Risk of Rain – hopoo

Goal: $7,000
Now: $11,780

Risk of Rain developers, hopoo, send word that a demo of their roguelike platformer is available. The game has already reached its target, with more than two weeks left on the clock, and it’s easy to see why. Here’s the blurb:

Risk of Rain is an action platformer with roguelike elements aimed to revitalize the genre with stylized graphics and an intuitive gameplay scheme that teaches itself, rather than having to be taught.

It is important to note that within a few seconds, the trailer shows the player collecting a ukulele. A minute later, the ‘happiest mask’ is discovered. These are good items to have in your game.

Guns Of Icarus Online: Adventure Mode – Muse Games

Goal: $100,000
Now: $108,385
Days: 29

A great victory for the super-long campaign that will help to fund a ‘living, breathing persistent world’ filled with airships, player-controlled factions and political intrigue. I haven’t actually played the original Guns of Icarus but the fleshed out campaigning possibilities in this Adventure version sound like they might be right up my street air current. Given the length of the campaign and the established audience, this one was always going to be about the stretch goals, many of which sound like fundamental parts of the experience. To that end, if anything less than $500,000 is raised, leaving adventure mode ‘feature incomplete’, backers will receive the additions as part of a season pass.

Planet Explorers – Pathea Games

Goal: $100,000
Now: $137,765

Pathea became my favourites last week when they said this:

“I just want to say…what is up with stretch goals? We’re doing them only because everyone else seems to be doing it and people expect this. But I don’t believe in stretch goals, I believe in you do it or you don’t, there is no try. :) Everything listed on our “stretch” goals, with the exception of the last 2 maybe, we plan to do anyway once we have the capacity, doesn’t matter if we make the goals or not.”

Of course, they immediately shot past their target by nearly $40,000 and are now probably cursing the fact that they didn’t include a ‘private beach holiday for the developers’ stretch goal.

The Losers

Bik – Mike Pinto

Goal: $12,000
Now: $6,686

The fate of pixellated, jazzy space adventure Bik is unclear, although a couple of updates directed at backers may shed some light. I don’t know because I can’t see them and the game’s website hasn’t been updated since the Kickstarter failed. A comment from the developer does suggest work will continue – “Haha! I will find a way, I promise!”

The Players

Among the Sleep – Krillbite Studio

Goal: $200,000
Now: $69,777
Days: 26

I’ve wanted to see more of Among the Sleep since the first-person toddler was revealed to the world but I hadn’t expected it to show up on Kickstarter. I can’t imagine it’ll have many problems reaching its goal, which will fund the final stretch of development.
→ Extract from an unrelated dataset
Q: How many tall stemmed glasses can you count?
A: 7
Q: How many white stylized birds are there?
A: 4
It’s a survival horror game in which the player controls an infant, scurrying through a house (and some more surreal environments) while hiding from the things that go bump in the dark, and it captured the attention of more than the usual circle of fright fans when the superb trailer surfaced almost a year ago.

Chasm – Discord Games

Goal: $150,000
Now: $84,437
Days: 20

All of the terms used to describe Chasm feature quite frequently in this column and also in my personal wishlist:

“a 2D Fantasy ARPG Platformer featuring procedurally generated Metroid-like dungeons and authentic pixel art”

I need a new wishlist that’s packed with obscure terms but it’d probably turn out that Ritual Dementia contained everything on it. Chasm looks neat though, even if it’s treading an increasingly populated path. A demo is available.
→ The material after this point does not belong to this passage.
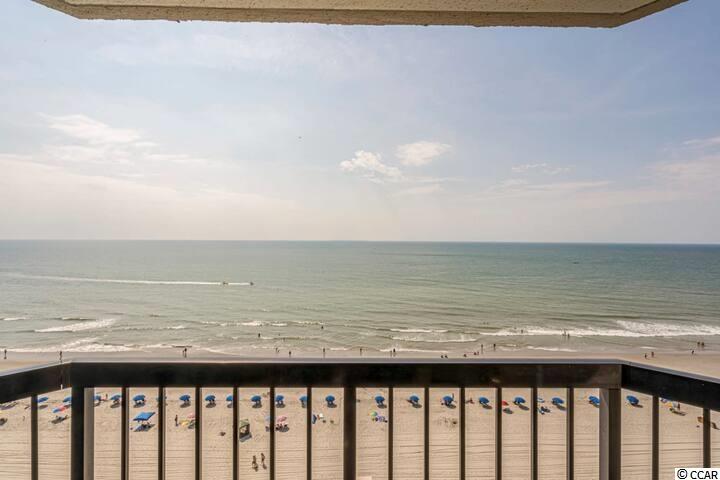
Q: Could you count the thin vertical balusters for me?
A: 15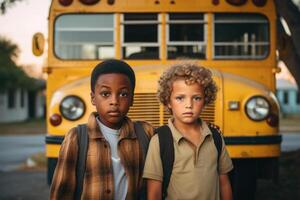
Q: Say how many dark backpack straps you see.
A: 4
The BitJackers – Zayne Black

Goal: $11,000
Now: $346
Days: 29

Zayne Black has made many a game but this is the first time he’s recruited an artist and musician to add some extra sizzle to the design. Here’s the pitch:

Move around a boxed-in level, known in-game as ‘Sectors’, based on one of 10,000 current possible combinations with an almost infinite number still to come. Collect shiny ‘bits’ and fend off increasingly hostile security protocols, personified as terrifying cyber-monsters, until the exit opens up and paves the way to the next sector.

That sounds a lot like a randomly generated Smash TV to me and Zayne seems to concur. It also sounds rather appealing. The arcade mode is already complete, albeit waiting for the music and art to be integrated, but more variety will be added, including a story. The art will be the work of James Biddulph, who worked on the attractive Tax Evaders. Those are four words I never thought I’d write in sequence.

Lex Laser Saves The Galaxy, Again – Defiant Mouse

Goal: $65,000
Now: $9,793
Days: 19

A collection of MIT Game Lab alums are working on this tactical puzzle RPG and it sounds rather spiffy:

The meat of Lex Laser‘s gameplay is fitting shapes together. You and your enemies make moves, like on a chess board. On your turn, you’ll think about the whole pattern of the game board. Each of your weapons will zap a particular shape on that board. Where are your enemies? Where can you target each weapon for maximum effect? If you do, what will your enemies do next?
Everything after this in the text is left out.